Dr. Thomas Bösch, Leiter HR Schweiz und Country HR Coordination, Novartis Pharma AG, ging auf die Resultate der metrobasel Studie ein. «Wir spüren einen Fachkräftemangel und sind auf die älteren Mitarbeitenden angewiesen.» Im Rahmen der metrobasel-Studie seien 2’500 Mitarbeitende befragt worden. Der Rücklauf der Umfrage sei mit über 50 Prozent über Erwarten hoch gewesen. «Die Studie trifft einen relevanten Punkt.» Nach dem Wechsel vom Leistungs- zum Beitragsprimat seien die freiwilligen Frühpensionierungen bei Novartis nicht mehr so häufig, aber sie seien noch immer ein Thema. Ältere lernten gleichschnell wie Junge, wenn sie das regelmässig tun. «Es ist ein wenig wie beim Orientierungslauf. Geschwindigkeit ist wichtig, aber es braucht auch jemand, der Karten lesen kann. Der Schnelligkeit, mit der jemand rennt wurde früher mehr Beachtung geschenkt. Heute ist Kartenlesen wieder zunehmend wichtiger.» «Manager gehen in die Frühpension, und können danach freiwillig, temporär angestellt werden.» In den Fokus rückt er das «Talent Management», bei dem die Eigenverantwortung gefördert werde. Das Thema müsse aber schon frühzeitig angepackt werden und es brauche ehrliche Leistungs- und Verhaltungsbeurteilungen. Sheldon stellte fest, dass bei Novartis keine grössere Pensionierungswelle zu erkennen sei, im Gegensatz zur SBB, wo viele Lok-Führer vor der Pensionierung stünden, was einen Personalengpass auslösen werde. Dass Novartis vergleichsweise gut dastehe, führte Bösch auf das Business-Konzept zurück.

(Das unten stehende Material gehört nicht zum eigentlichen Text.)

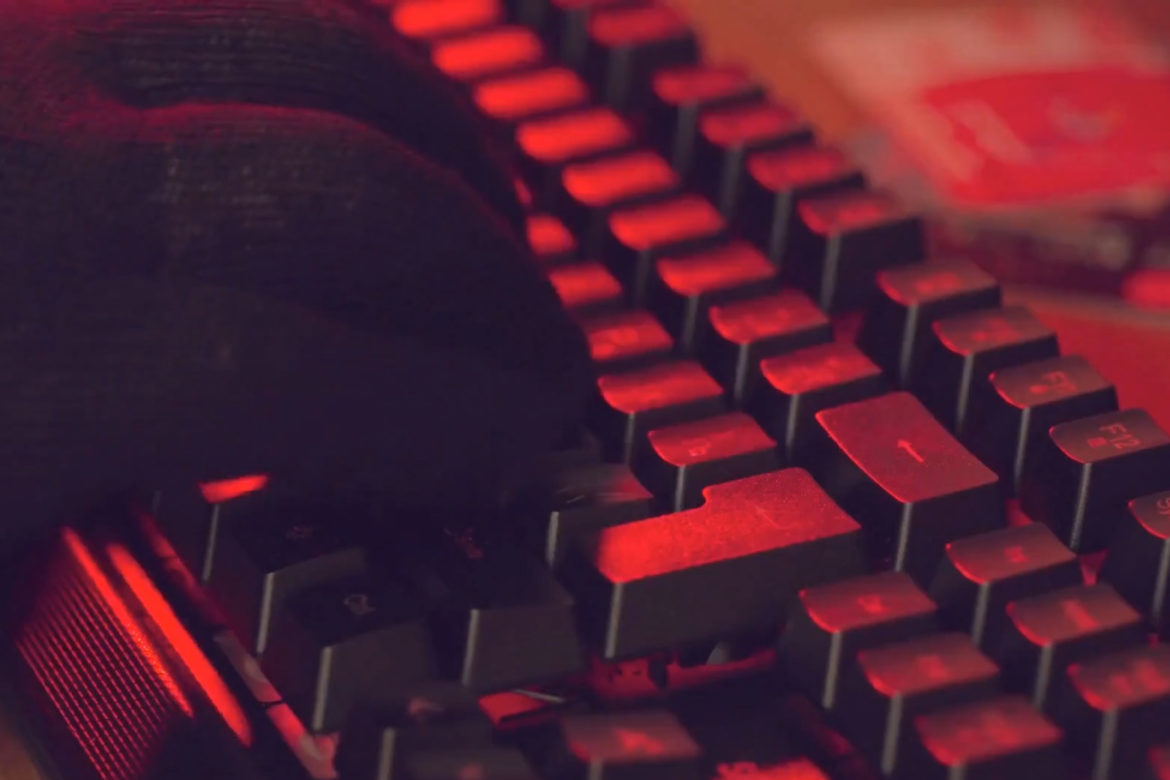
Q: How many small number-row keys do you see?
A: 9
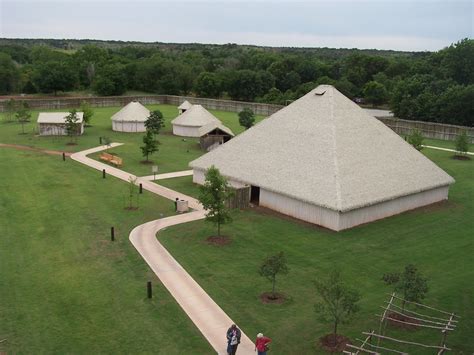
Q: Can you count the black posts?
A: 7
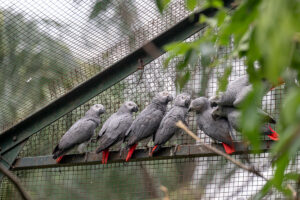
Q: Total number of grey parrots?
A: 7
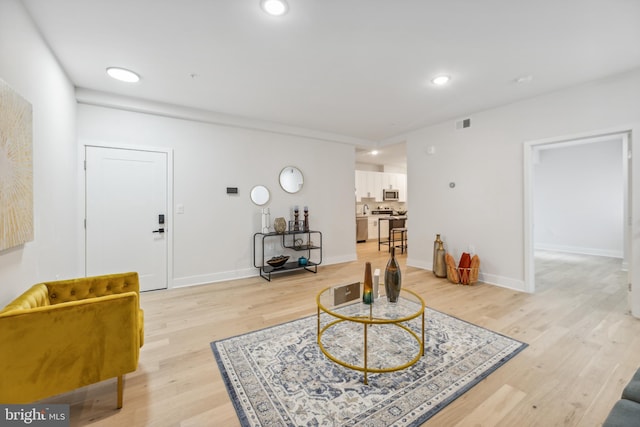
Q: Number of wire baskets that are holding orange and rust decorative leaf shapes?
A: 1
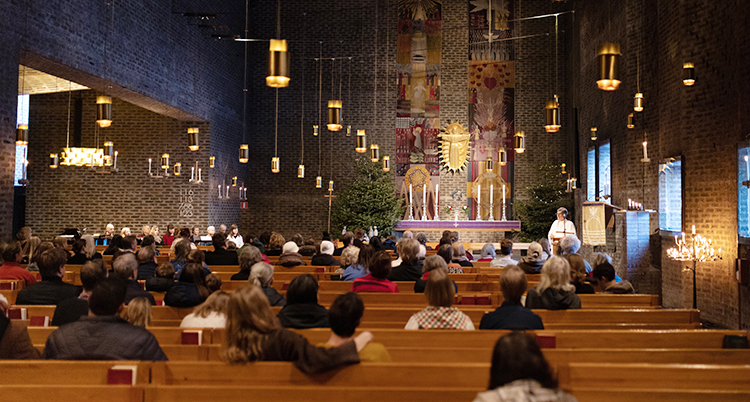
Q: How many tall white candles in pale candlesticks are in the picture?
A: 6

«Viele Leistungen werden extern erbracht, viele Frühpensionierte sind jetzt selbständig. So kann das Wissen weiter genützt werden, und zwar flexibel.» Ein interessantes Beschäftigungmodell für Führungskräfte präsentierte
Renato Merz, Geschäftsführer der Consenec AG. Die Firma wurde 1993 von ABB Schweiz gegründet. Trägerfirmen sind ABB, Bombardier und GE. Die Beschäftigungsfirma für Kader, beschäftigt derzeit 34 Topmanager. Sie treten mit 60 in die Consenec ein und werden zu 50 Prozent Basislohn fest entschädigt. Weitere 50 Prozent sind leistungsabhängig.
Podium
Das anschliessende Podium unter der Leitung von Frank Linhart, Bereichsleiter Öffentlichkeitsarbeit des Arbeitgeberverbandes Basel stand unter dem Titel: «Die ältere Belegschaft – eine unverzichtbare Ressource in der Arbeitswelt.» Die Diskussion fasste patchworkartig nochmals die wichtigsten Themen des Tages zusammen. Das Publikum nutzte die Möglichkeit im Rahmen dieser Podiumsdiskussion den Referenten Fragen zu stellen und Anregungen zu äussern. «Niemand outet sich als Senior. Die Lebensstruktur entspricht nicht unserer Lebenserwartung.» Prof. Dr. François Höpflinger
Zum Schluss dankte Regula Ruetz allen Referenten, dem Gastgeber Novartis und allen Sponsoren des BEF im Namen von metrobasel und dem Arbeitgeberverband Basel als Co-Träger. Als Vertreter des Gastgebers Novartis lud Dr. Matthias Leuenberger zum Abschluss alle Anwesenden zu einem Apéro riche ein, der ausgiebig zum Meinungsaustausch und der Netzwerkpflege genutzt wurde.